I kept travelling forth as the season changed
Queen December brought crystals of ice
I was soon to reach crist domains
And commanded my shadows to rise
The Duskfall
This is a modern melodic death metal band with modern album covers, song lyrics, and so on, made for younger fans. When Gates Of Ishtar broke up, Mikael Sandorf launched this band in 1999 (first as Soulash) and continued the old way of music, with modern touches in all respects. It's not old-school. I have seen the band live and it can deliver. They had a lot of lineup changes; after Finnish singer Aki Häkkinen left, Mikael decided to go back to his roots and took over vocal duties, hanging up his guitar. The band is driven live by young musicians; they tour every year, putting albums out often, and I don't think they will stop.
Ninja Magic
I have a friend who actually likes this band, lol. Should I laugh or cry? This band plays heavier, thrashier-sounding power metal, a bit like US power, you might say, but power metal is definitely the key factor here.
Necromicon
It's another band in the same genre as Gates Of Ishtar and others, but this band runs alone: different musicians, though it's the same music and the same story of a good melodic black metal band that later vanishes after splitting up.
Machinae Supremacy
Modern power metal. I don't like this band, but it's too big to leave out, as it might hurt somebody's feelings.
Raised Fist
Metalcore, some kind of jumping core band. I tried to listen to them on YouTube and watched some live videos; I saw that their singer likes to jump around a lot and the other guys create noisy chaos. It's not a band for me, but, again, too big to ignore.
Helltrain
A modern band, some death'n'roll something-or-other. My friends like them a lot, so I'm forced to listen to them at parties, but I would never pick them myself; I prefer good metal to feelings of local patriotism.
Griftefrid
If I remember correctly, it's an epic-Viking-era Bathory band. I have heard the demo with friends once. It's sad they stopped; so sad that such bands don't continue.
Domini Magica
Memories from the days when parties with friends were wild 'n' crazy.
Cruoris
Some doomy sound - psychedelic, if I remember correctly. I hope that geezer I knew still has this demo.
[band]Battlelust[/band[
When brutal death metal howls spit out and you think the singer's guts will come out of his mouth, such singing means a mixture of melodic death and black metal and some calm keyboard parts. One of those old bands from that time that did not survive, even though their album is a treasure nowadays.
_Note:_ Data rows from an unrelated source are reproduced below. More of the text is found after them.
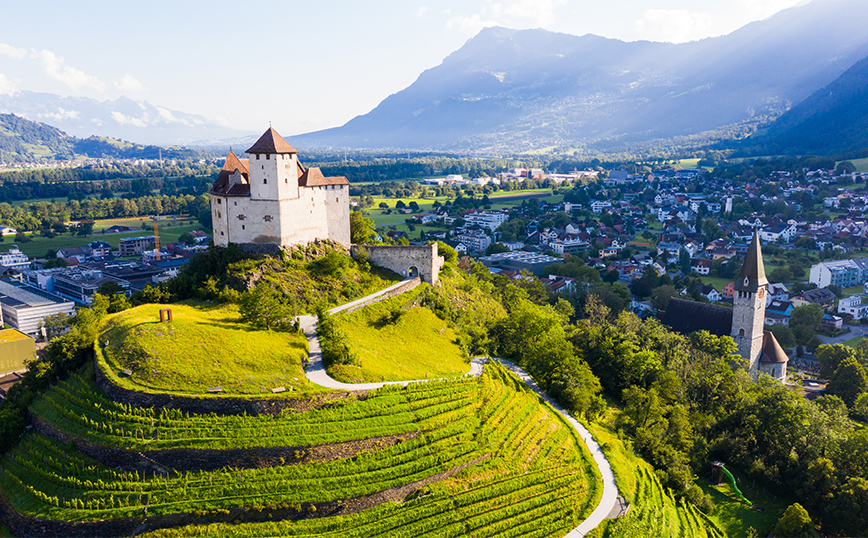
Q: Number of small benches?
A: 4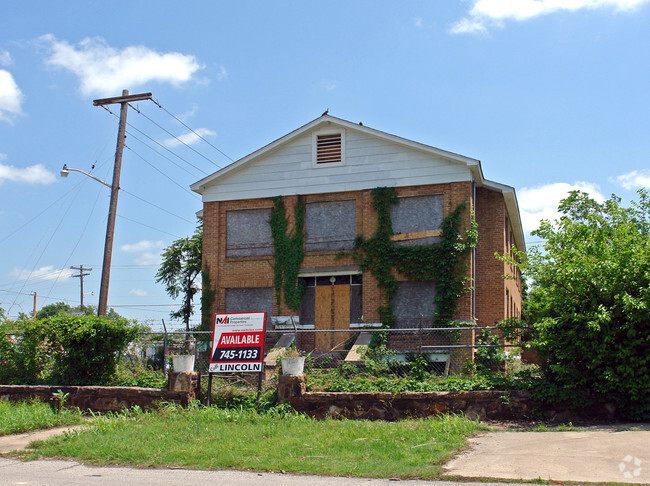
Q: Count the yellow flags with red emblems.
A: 0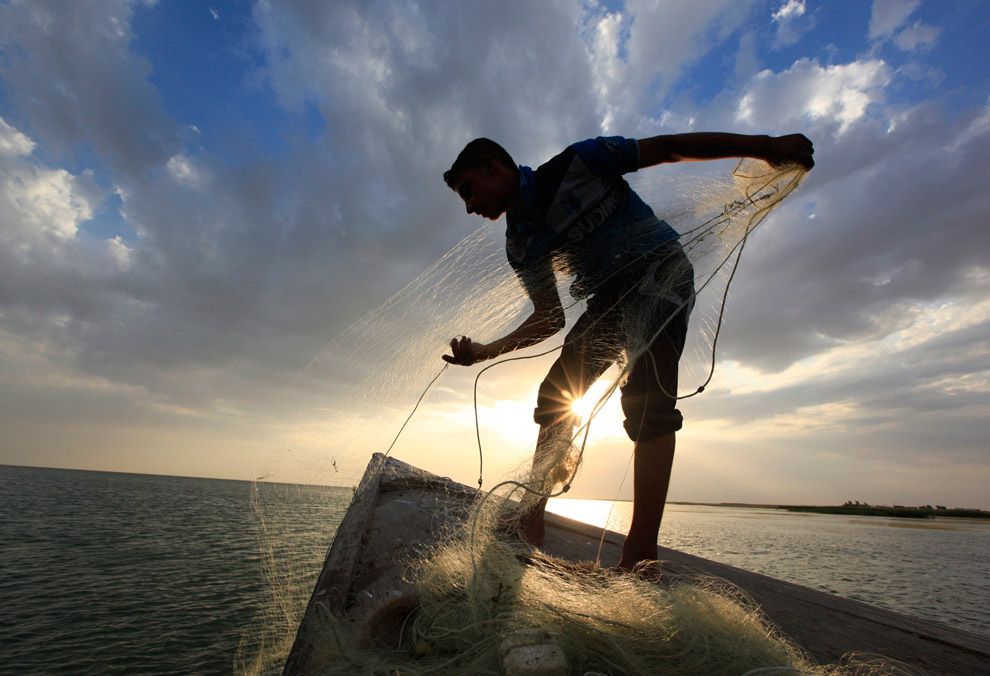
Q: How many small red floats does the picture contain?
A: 0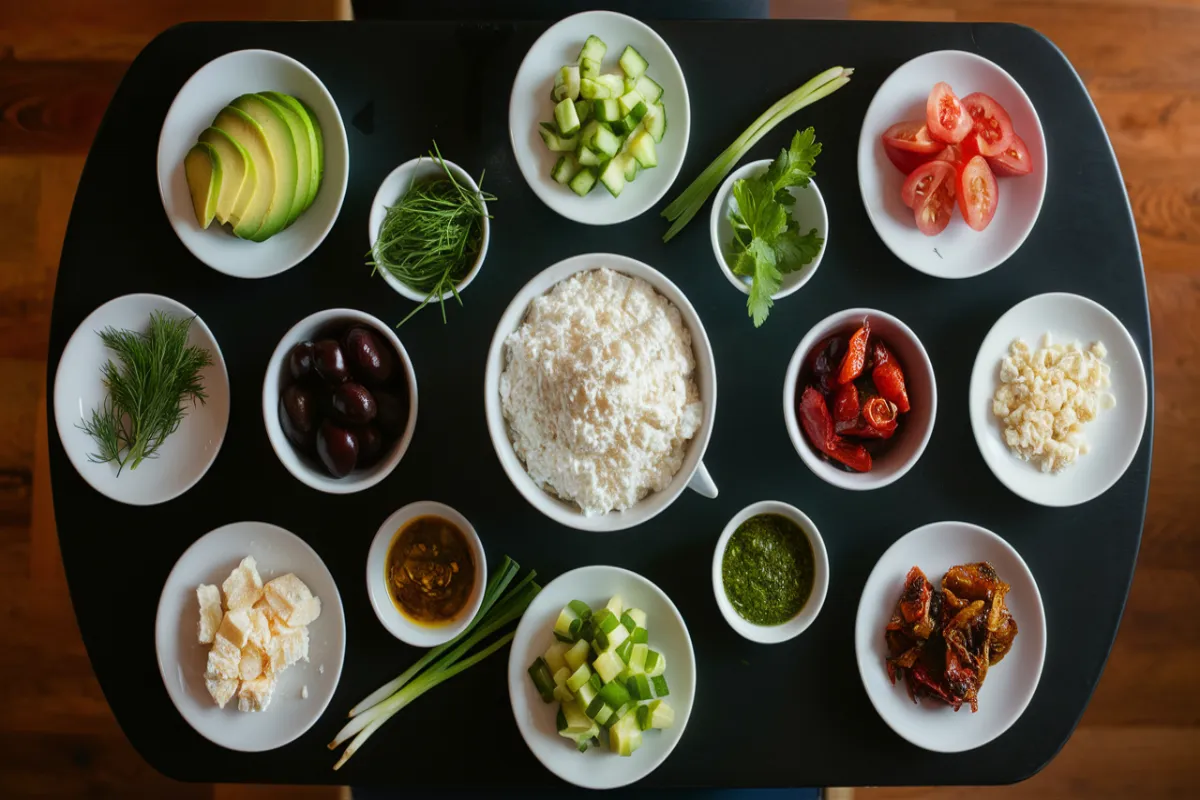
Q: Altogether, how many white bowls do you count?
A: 7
With the blackstorms I came, as a thousand
black clouds stormed against the pale sky
upon the mountainside I stand, as a black
sunset rises over a funeral sky
at the top of the black mountain I stand
with the wind whipping my face
beholding my unholy black kingdom
Baruk Khazad
From my concert review:
"The band says they play dwarf metal. In my eyes, that makes them the winner!
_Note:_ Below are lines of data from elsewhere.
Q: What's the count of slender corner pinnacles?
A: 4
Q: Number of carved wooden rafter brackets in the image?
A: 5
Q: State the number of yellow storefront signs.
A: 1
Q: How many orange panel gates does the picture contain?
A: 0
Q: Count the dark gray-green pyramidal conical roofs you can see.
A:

Charge your horses across the fields
Together we ride into destiny
Have no fear of death, when it's our time
Oden will bring us home when we die!
This band could fit in Amon Amarth's tour ship to warm up for them. Musically, it's Amon Amarth mixed (lyrically) with Korpiklaani. The band was awesome as live performers, basically the same as Amon Amarth! The singer had the type of Roman clothing that senators would wear, mixed with pagan ornaments and colors. Nice axe microphone, too. Three songs, all more or less about trolls and dwarves who live in the Swedish forests (yes, they do, they are real). Nice blood-and-paint outfits, and better than the first band that performed. Simply a blast."
Vertution
From my concert review:
"Vertution is a heavy metal band from Luleå; I saw them once before and they played mainly Iron Maiden and Iced Earth covers. I don't remember song titles now, but musically it was damn awesome. Back to today, they have been writing their own songs and they played four of those live. One title was "No Man's Lands," a long song that was a mixture of a ballad and HM elements, and it was simply kickass, old-school sounding. Maybe we should use new terminology? Like ''new wave of Swedish old-school heavy metal''?
Four original songs plus one Iron Maiden cover; I think it was "Revelations." The performance was awesome; I thought it sounded like a studio recording because of the damn great-quality guitars, bass, and drums. The only thing that I can complain about is the vocals, but it was the same as all live gigs; show me a singer who can do the same singing live as they can in the studio (maybe some opera singer with a weird mustache and weird-looking suit that modern men even don't know how to put on). Also the X factor about unknown songs is if you don't know the lyrics, at live gigs it can be harder to understand and hear what the bands are saying. In the Iced Earth and W.A.S.P. gigs I went to some time ago, I could sing along, but here I could not, except maybe on the Maiden cover. Anyway, I wish there could be more gigs and demoes online ASAP."
Sex On Legs
Hard rock. From my concert review:
"When I was sitting backstage and enjoying some Jack Daniels courtesy of the singer, I told him I would be writing a concert review. He asked why, since Sex On Legs is just a cover band, but I have to add that it's a damn good cover band. Many people have their own stories of why and how they first began to bang their heads, but we all grow up with classic songs, those songs that are so often covered, and each cover band gives some new, unique energy to an old, overplayed song. This band must play. I don't know how many covers they know, but every weekend, somewhere in the open air in Luleå, why not? Plenty of people like classic metal, so if we have a chilly midnight sun evening in the summer time with good rock'n'roll, I'd go. Cheap beer and music; what more do we need? Really, this band ought to play more.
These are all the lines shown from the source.